Q: WHAT IS A QUORUM OF STOCKHOLDERS, AND HOW MANY VOTES DOES IT TAKE TO PASS EACH BUSINESS MATTER?

  A: A quorum is the presence at the annual meeting in person or by proxy of stockholders entitled to cast a majority of all the votes entitled to be cast. Because on March 23, 2001, there were 26,605,838  shares of common stock outstanding, 13,302,920 shares constitute a quorum.

Broker non-votes, abstentions and withhold-authority votes COUNT for purposes of determining a quorum.

Assuming that a quorum of stockholders is present at the meeting:

      •  those directors who receive a plurality of the votes cast at the meeting will be elected, meaning those individuals nominated for the eight directorships who receive the highest number of votes cast, even if they receive less than a majority of the votes cast;
 
      •  the affirmative vote of a majority of all the votes cast at the meeting is needed to amend our 1993 Employee Share Option and Restricted Share Plan, as amended; and
 
      •  the affirmative vote of a majority of all the votes cast at the meeting is needed to ratify the selection of our independent auditors.

  Broker non-votes, abstentions and withhold-authority votes DO NOT COUNT as votes cast.


 
Q: WHY MIGHT I RECEIVE MORE THAN ONE PROXY CARD?

  A: First, you may have various accounts with us that are registered differently, perhaps in different names or different social security or federal tax identification numbers.

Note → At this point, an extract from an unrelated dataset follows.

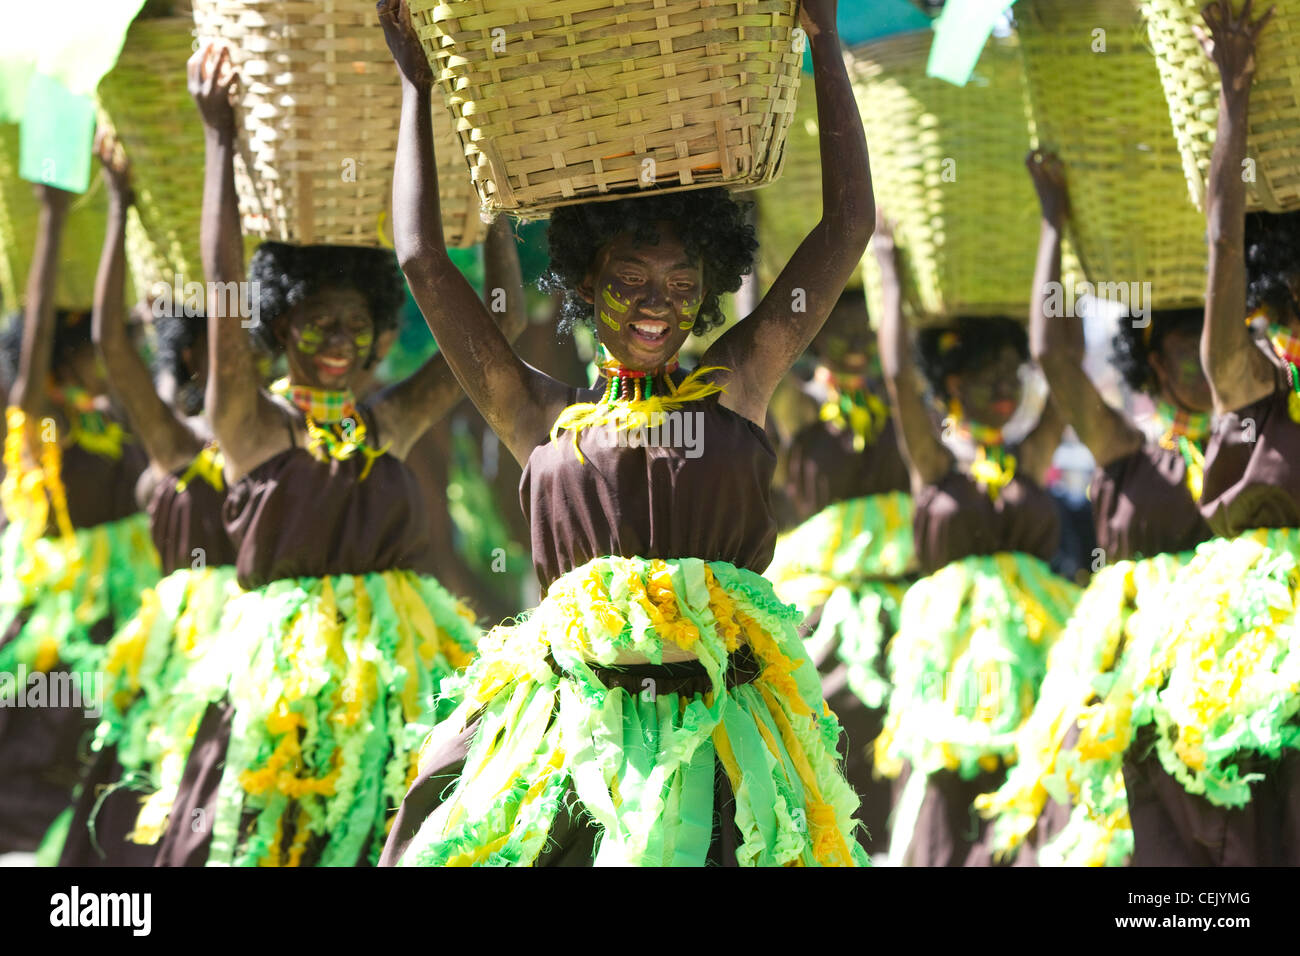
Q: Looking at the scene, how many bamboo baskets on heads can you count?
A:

Second, you may own shares indirectly through one or more brokers. Each of your brokers will send you a proxy card for these shares. You should vote on EACH PROXY CARD you receive and mail it to the address shown on the proxy card.


 
Q: CAN I VOTE BY PROXY EVEN IF I PLAN TO ATTEND THE ANNUAL MEETING?

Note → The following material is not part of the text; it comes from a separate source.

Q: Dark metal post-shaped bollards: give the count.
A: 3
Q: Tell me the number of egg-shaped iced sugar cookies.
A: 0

  A: Yes. If you vote by proxy, you do not need to fill out a ballot at the annual meeting, unless you want to change your vote.


5


 
Q: WHEN IS THE DEADLINE FOR STOCKHOLDER PROPOSALS TO BE CONSIDERED FOR INCLUSION IN OUR PROXY STATEMENT FOR OUR 2002 ANNUAL MEETING?

  A: You must submit your proposal in writing to our Corporate Secretary, Thomas C. Seoh, at 6611 Tributary Street, Baltimore, Maryland 21224, so that he receives it by December 7, 2001. Proposals by facsimile will not be accepted.


 
Q: WHEN MAY GUILFORD MANAGEMENT USE ITS DISCRETIONARY VOTING AUTHORITY TO VOTE PROXIES ON A STOCKHOLDER PROPOSAL SUBMITTED FOR CONSIDERATION AT OUR 2002 ANNUAL MEETING?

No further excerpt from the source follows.